For SPLIT alignment, the default value is e (the lastal score
threshold). Alignments with score just above INT will get
high mismap probabilities.
For SPLICED alignment, the default value is e + t * ln(100),
where t is a scale factor that is written in the lastal
header. This roughly means that, for every alignment it
writes, it has considered alternative alignments with
one-hundredth the probability. Alignments with score just
above INT will not necessarily get high mismap probabilities.
-n, --no-split
Do probability calculations as usual, but write the
*original* alignments, annotated with "p" lines and mismap
probabilities. Note that the mismap and score limits still
apply.
-b, --bytes=B
Skip any query sequence that would require more than B bytes
of memory to process. (This only limits the size of some
core data-structures: the total memory use will be greater.)
A warning is written for each skipped sequence. You can use
suffixes such as K (KibiBytes), M (MebiBytes), G (GibiBytes),
T (TebiBytes), e.g. -b20G.
-v, --verbose
Show progress information on the screen.
-V, --version
Show version information and exit.
Details
-------
* The input must be in MAF format, and it must include header lines
(of the kind produced by lastal) describing the alignment score
parameters.
* The program reads one batch of alignments at a time (by looking for
lines starting with "# batch"). If the batches are huge
(e.g. because there are no lines starting with "# batch"), it might
need too much memory.
* lastal can optionally write "p" lines, indicating the probability
that each base is misaligned due to wrong gap placement.
last-split, on the other hand, writes "p" lines indicating the
probability that each base is aligned to the wrong genomic locus.

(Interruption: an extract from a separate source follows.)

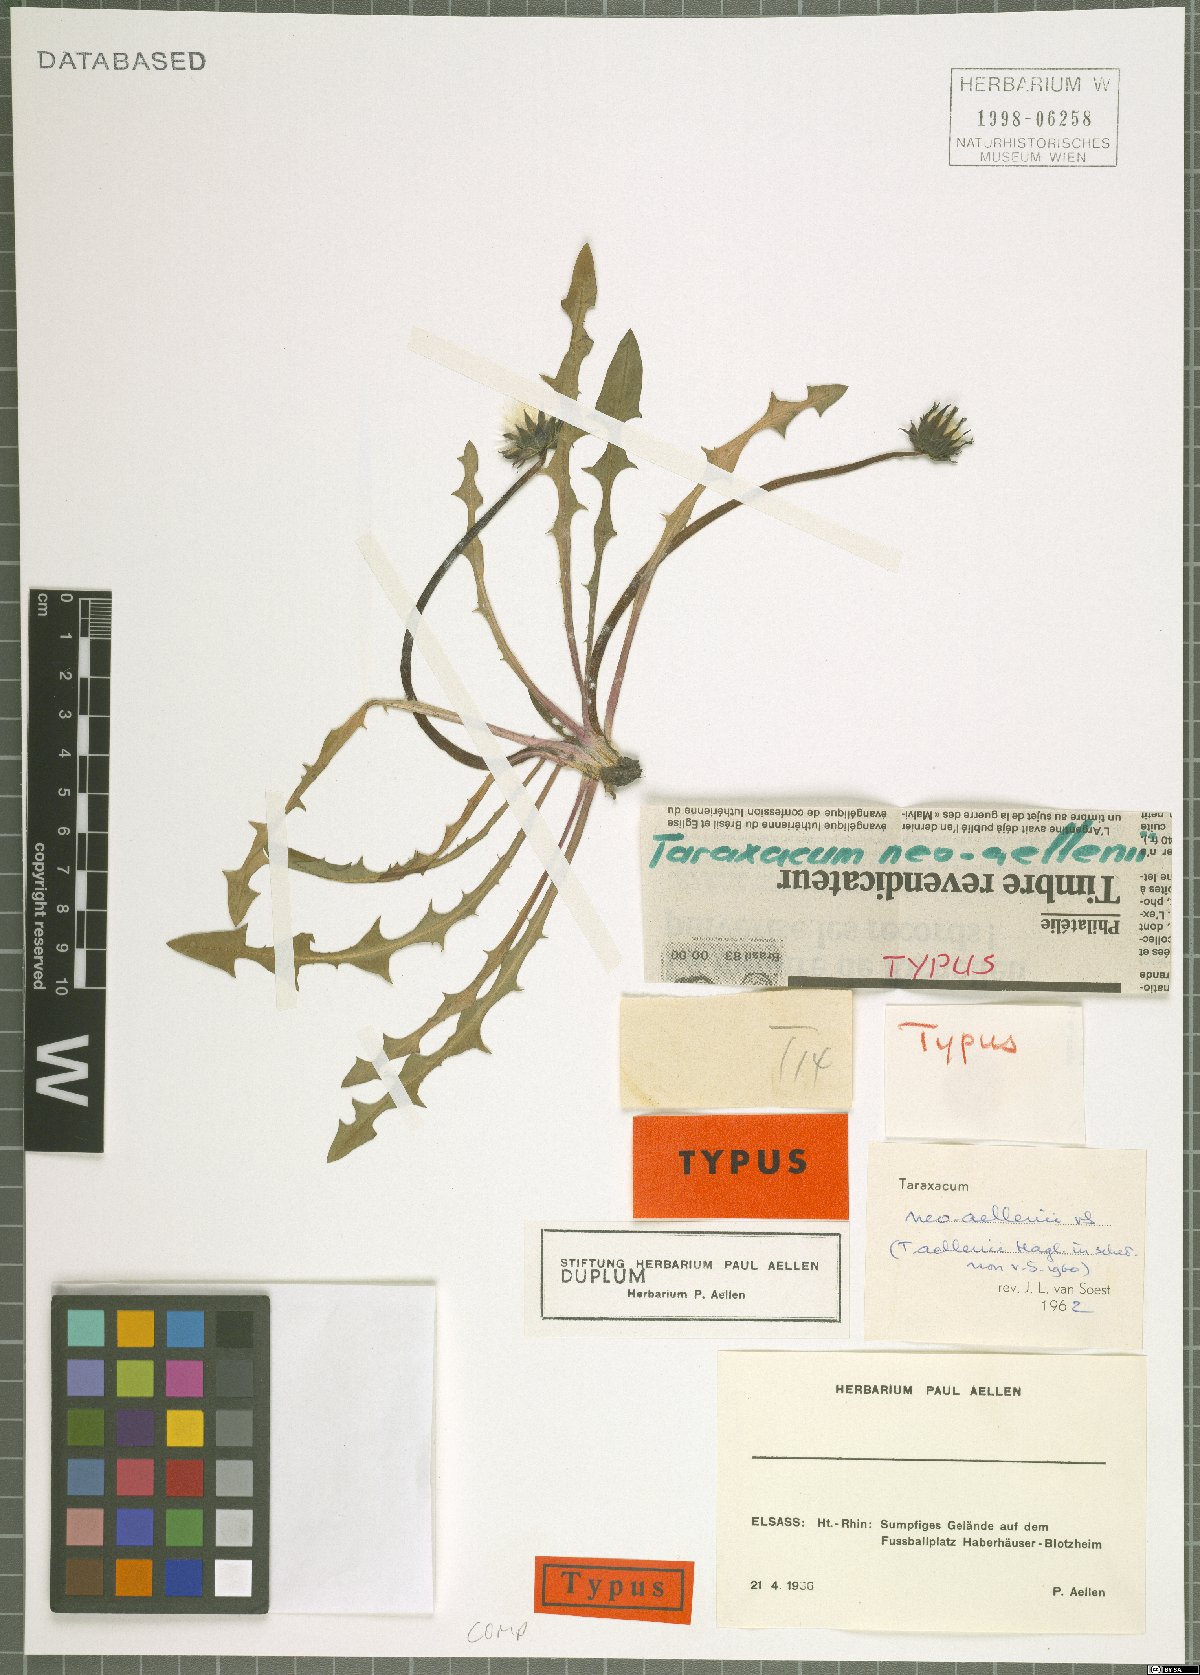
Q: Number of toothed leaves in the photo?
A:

You can combine both sources of error (roughly) by taking the
maximum of the two error probabilities for each base.
The following points matter only if you are doing something unusual
(e.g. bisulfite alignment):
* If the header has more than one score matrix, last-split will use
the first one.
* It assumes this score matrix applies to all alignments, when the
alignments are oriented to use the forward strand of the query.
last-split8
-----------
last-split8 is almost identical to last-split. The only difference is
the -g option: last-split can only read the output of lastdb, whereas
last-split8 can only read the output of `lastdb8 <lastdb.html>`_.
Limitations
-----------
last-split does not support:
* Generalized affine gap costs.
To do
-----
* An option to specify splice signals and their strengths.